E’ anche vero che tutt’il popolo cristiano partecipa, sì, alla celebrazione eucaristica, non però sacramentalmente, non essendo in grado di consacrare; non può quindi né fare lo stesso “dono” di Cristo, né ripeterlo o, meglio, attualizzarlo riportandolo nel presente mediante la consacrazione del pane e del vino.
Assurda appare la sua contrapposizione al dualismo – l’espressione “ogni dualismo”, non ostante che questo venga specificato e ben individuato, è un’assoluta mancanza di logica – tra sacro e profano. Già di per sé la Liturgia è a titolo speciale nella categoria del sacro e raggiunge la sacralità massima proprio con la celebrazione eucaristica. L’incompatibilità non si verifica quindi tra l’Eucaristia e il dualismo tra sacro e profano, ma tra l’Eucaristia e quel profano che, di natura sua, contraddice il sacro.

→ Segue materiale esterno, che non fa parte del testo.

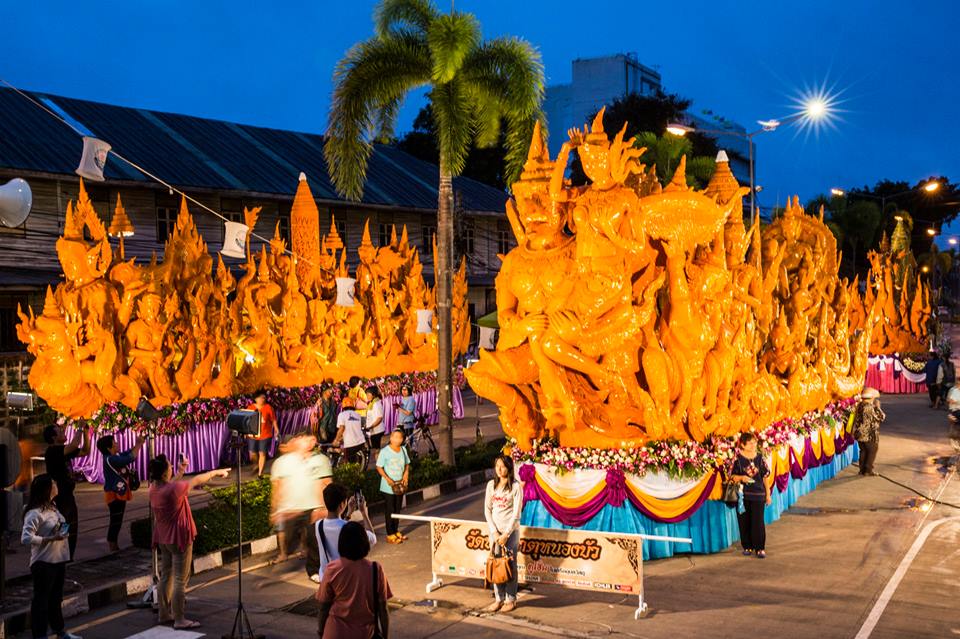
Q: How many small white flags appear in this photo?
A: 5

L’esser dunque in chiesa o al bar, o in qualunque altro posto che non sia costituzionalmente sacro o ad esso addetto, ha la sua sostanziale differenza.

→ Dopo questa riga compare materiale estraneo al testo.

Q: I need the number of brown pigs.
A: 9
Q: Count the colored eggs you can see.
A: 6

Come poi, tenendo conto di codesta differenza, si venga meno “a ciò che il Vangelo ci chiede”, può paragonarsi ad uno dei misteri detti di “primo grado”, ossia inesplicabili anche dopo averne conosciuto l’esistenza. E’ doveroso tener conto della differenza tra sacro e profano per non contaminare la celebrazione eucaristica con qualcosa che la contraddica; ma non si vede come, impedendo una tale contaminazione, venga tacitata un’esigenza evangelica.
Analizzato il “perché epesegetico” in ognuna delle sue spiegazioni, si rimane letteralmente a bocca asciutta: quel “perché” avrebbe dovuto far capire la ragione per la quale l’Eucaristia “è il più laico dei sacramenti”: avrebbe pertanto dovuto spiegare la natura laica dei sette sacramenti e metter ben in evidenza il massimo di tale laicità nel sacramento eucaristico. Ma di quant’era lecito aspettarsi da un “perché epesegetico”, e di quanto anzi esso stesso prometteva, neanche una parola. Quelle profferite con l’empito d’una cascata inarrestabile, si perdono in un pelago d’asserti o di pensieri insostenibili e perfino assurdi; e senza mai entrar in argomento.

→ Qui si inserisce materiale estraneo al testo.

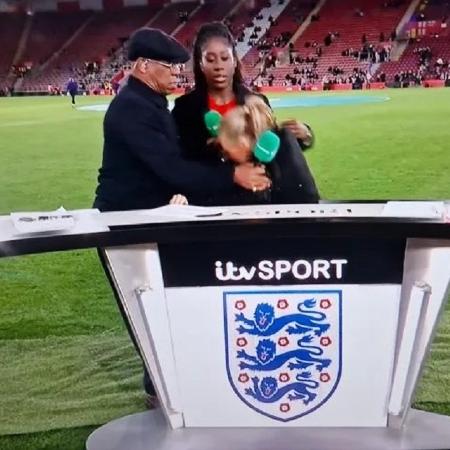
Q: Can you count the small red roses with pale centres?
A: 10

Se fosse di manica larga, il lettore stesso potrebbe forse tentare d’individuar un riferimento alla laicità dei sacramenti, nonché alla sua massima esponenza eucaristica, nell’asserito contrasto fra l’Eucaristia ed il dualismo sacro-profano.
Se infatti l’Eucaristia è incompatibile con tale dualismo, tenuto conto dell’insistenza sul concetto di “vita reale” e sulla sua continuità dentro e fuori del tempio, parrebbe logico dedurne non solo l’annullamento del dualismo ad opera dell’Eucaristia, ma anche il carattere profano, o comunque non sacro di essa. E da tale carattere risalire alla sua laicità. Se non che laicità non è profanità e pertanto il problema, anche a chi è di manica larga ed è disposto a concedere anche più del possibile, si ripropone. In prim’istanza, infatti, occorre specificare la nozione di laico/laicità.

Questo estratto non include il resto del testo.